There’s also the common assumption that with no kids, people must have a lot of free personal time, and the work-life balance does not really apply to them. As Melanie Notkin, author of Otherhood: Modern Women Finding a New Kind of Happiness, puts it, “It’s rare that childless workers are thought to have a life outside of work, so ‘what’s to balance?’ some may think.”
These two perceptions create common workplace expectations that non-parent employees can and will pick up the slack for their parent colleagues when asked. And when they do, Karen Malone-Wright, founder of the Not Mom Summit, asks, “What do we do when the boss starts to expect the sacrifice of our personal time?” It can create an environment where those with no children feel their employer does not value their personal lives as much as the personal lives of parents.
No kids must mean putting your career first
In the workplace, people all too often assume women with no children in particular must be putting their careers ahead of having kids. While true for some, this is certainly not true for many women. It is often assumed that a childfree woman must be that ambitious, driven to climb the career ladder woman who says no to motherhood because it will get in the way of her professional goals. The truth is, most childfree women don’t have children because they simply lack the desire to be a parent.

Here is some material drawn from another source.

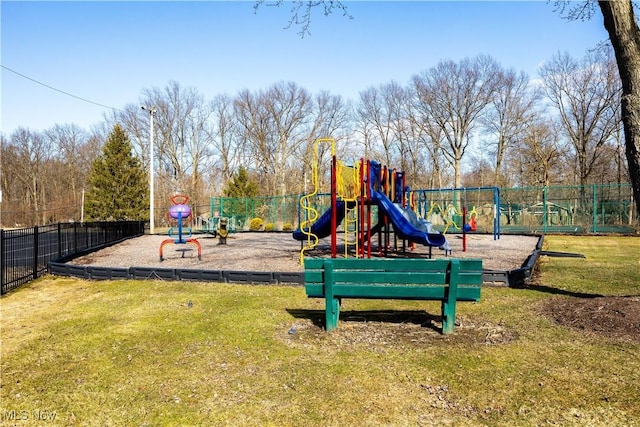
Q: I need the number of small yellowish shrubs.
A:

For childless women, it can be maddening to feel seen as career-obsessed when it’s not the case. It can feel frustrating, even hurtful, when others perceive them as having time for anything else in their lives, when in reality, now or in the future, childless women may want nothing more than motherhood in their lives.
Parental leave and flex time policies
For a long time now, our society has held the assumption that parents and children come first. This has resulted in inequitable policies in the workplace. From leave policies that only apply to birth and adoption to flex time policies that mostly apply to parents, many policies don’t treat employees consistently across the board.
According to an email interview with sociologist Amy Blackstone at the University of Maine, for employees with no children “there’s very little that protects their time to care for themselves and their families and enjoy work-life balance.” In today’s workplace, employers could do more to show they value all employees, not just those who are parents. Blackstone thinks we don’t see more policies that do this because of a “cultural lag.” Policy makers haven’t caught up with the reality of the growing numbers of the childless and childfree in workforces, and that these employees want and deserve work-life balance just as parent employees do.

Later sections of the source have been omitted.